Task details: Would you please transcribe the records below exactly, leaving out the pictures?

[Records from a dataset]
=== Section Start ===

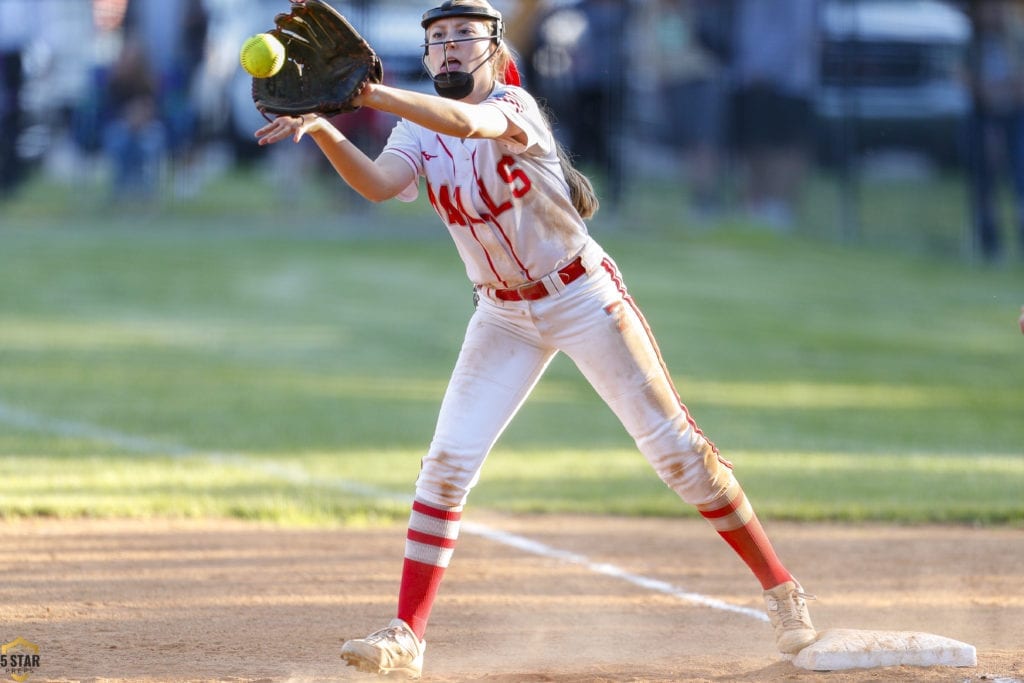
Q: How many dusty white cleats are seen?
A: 2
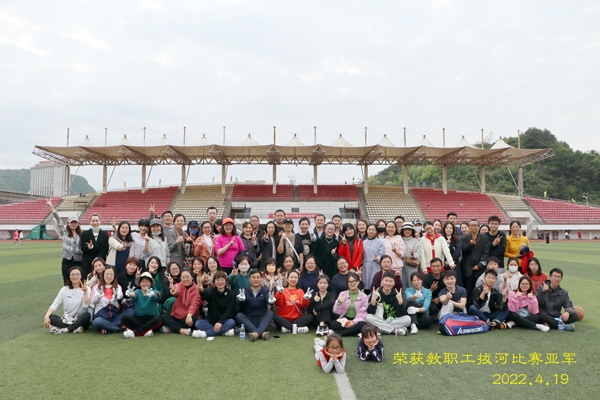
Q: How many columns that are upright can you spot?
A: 12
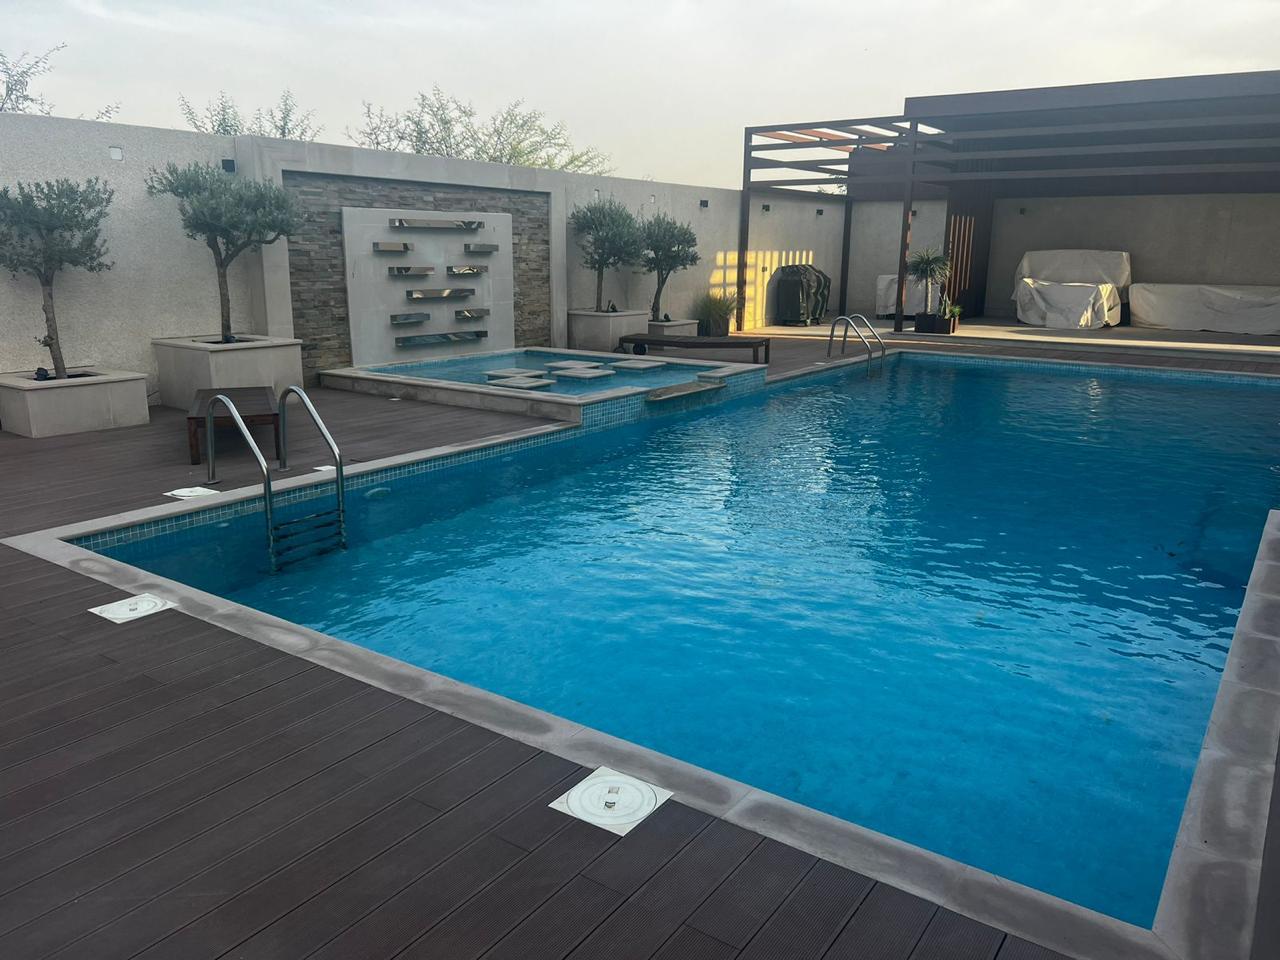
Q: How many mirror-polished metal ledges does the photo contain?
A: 9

=== Section End ===

Task solution:
Q: How many dusty white cleats are seen?
A: 2
Q: How many columns that are upright can you spot?
A: 12
Q: How many mirror-polished metal ledges does the photo contain?
A: 9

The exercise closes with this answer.